Except for the top-level AppContainer, every component is derived from PureComponent<T> which means that they automatically get implementations for React's "shouldComponentUpdate" component life cycle method. This means that if a component needs to be re-rendered by the virtual DOM and if the new props settings are the same as its current props settings then the component will tell React "I'm not going to change, you do not need to re-render me (nor any of my child components)". I had originally hoped that this would mean that everything would be blazing fast without any additional work. However, as I've already said, this was not to be the case.

Before I get stuck in, it's worth bearing in mind that this really is a worst case scenario. If there was a page that required 5,000 entry rows spread over ten different tables then changing any single row would only require the containing table to re-render, the other nine would not need to (the PureComponent<T>'s "shouldComponentUpdate" logic would take take of that). The difficulty here is that all 5,000 rows are in a single table and so changing any value in any row requires that the table potentially re-render all of its rows. I can't imagine very many UIs where presenting a user with so many rows simultaneously would be a particularly pleasant experience. Perhaps a spreadsheet of some sort? If you needed to present an interface with tens of thousands of inputs, there are ways to make it faster such as "chunking up" groups of rows (so that a change to any single row only requires the other rows in the group potentially to re-render and not any other group). A more complicated (but highly efficient) approach would be to work out what data is currently visible in the browser window and to only update that.
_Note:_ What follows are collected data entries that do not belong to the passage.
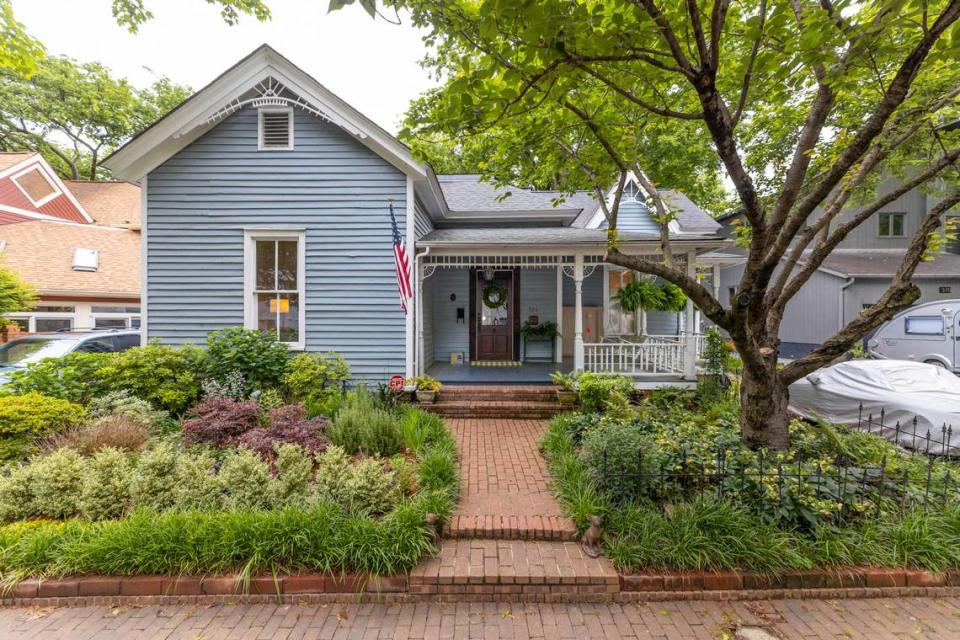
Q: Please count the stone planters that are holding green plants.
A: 2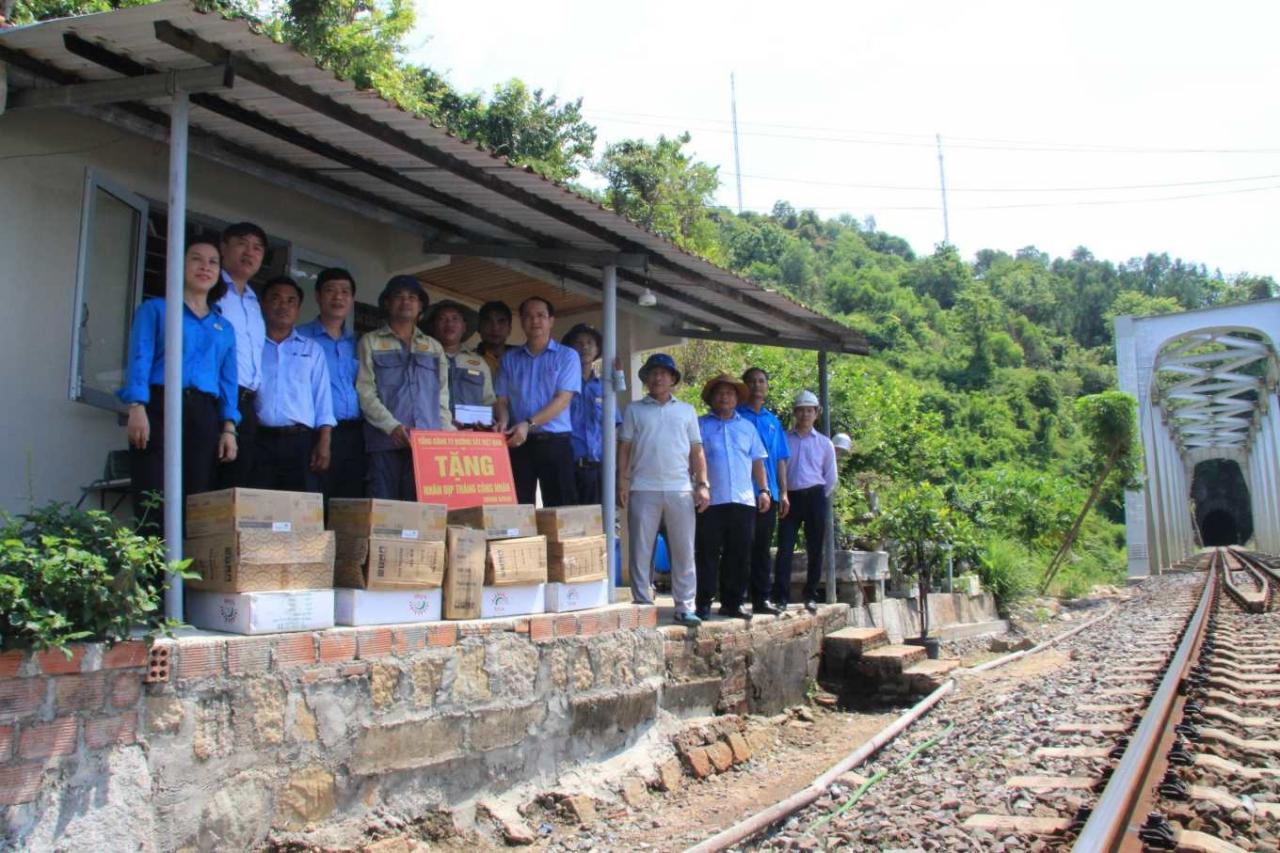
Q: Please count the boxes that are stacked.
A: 13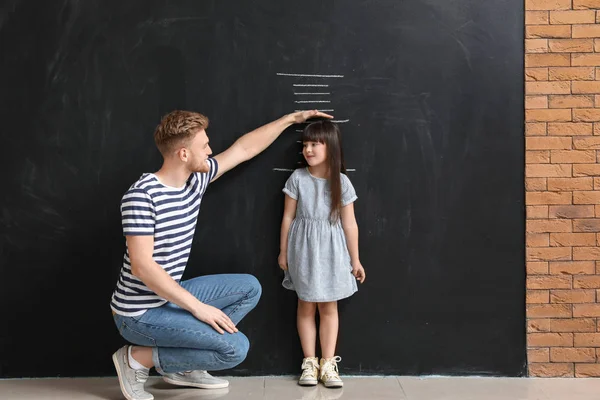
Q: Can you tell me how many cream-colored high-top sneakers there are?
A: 2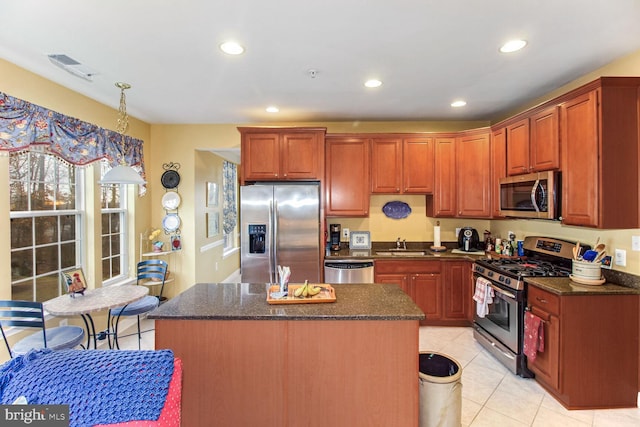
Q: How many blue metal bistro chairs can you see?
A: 2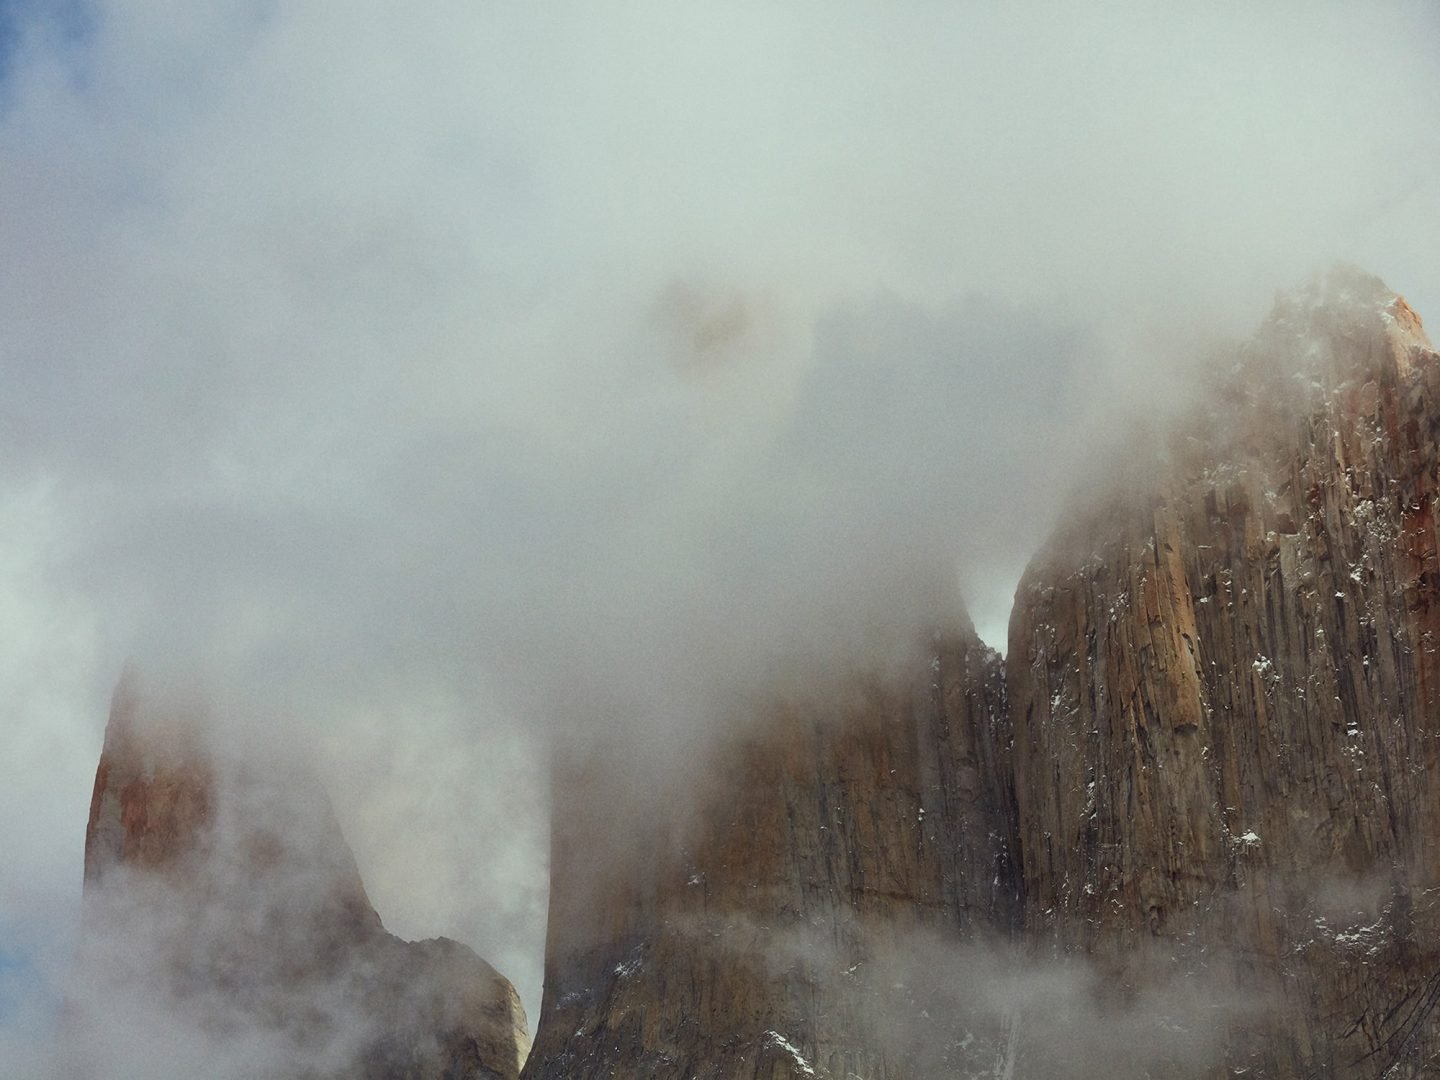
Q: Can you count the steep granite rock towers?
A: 3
Rather than considering these alternatives at this point, though, I want to see what we can do with the sample app as it's presented.

Profiling

The first thing to do was to start measuring and digging. I loaded the page in Chrome, opened the dev tools, went to the Profiles tab, clicked "Start CPU profiling", clicked a checkbox and then "Stop CPU profiling". The result is shown here. There is a natural split between two processes - the "Render" method of the MessageTable and the "receiveComponent" / "updateComponent" within React. I know that it's the MessageTable's Render method because it calls "select" (the LINQ function) and that will be where the MessageTable creates each MessageRow. I'm going to concentrate there first since that's where most of the time is taken and it's also what I have the most direct control over.

Just one thing to check first, though - I'm using the development build of the React library at this point, which has some overhead compared to the production version (since it performs more checks and does more work in order to provide more helpful warnings, where required). Changing to the production build trims some time off; the MessageTable "Render" method still takes 609ms but "receiveComponent" takes about half as much time, now 128ms. Clearly, the production build is not going to magically solve all of my problems.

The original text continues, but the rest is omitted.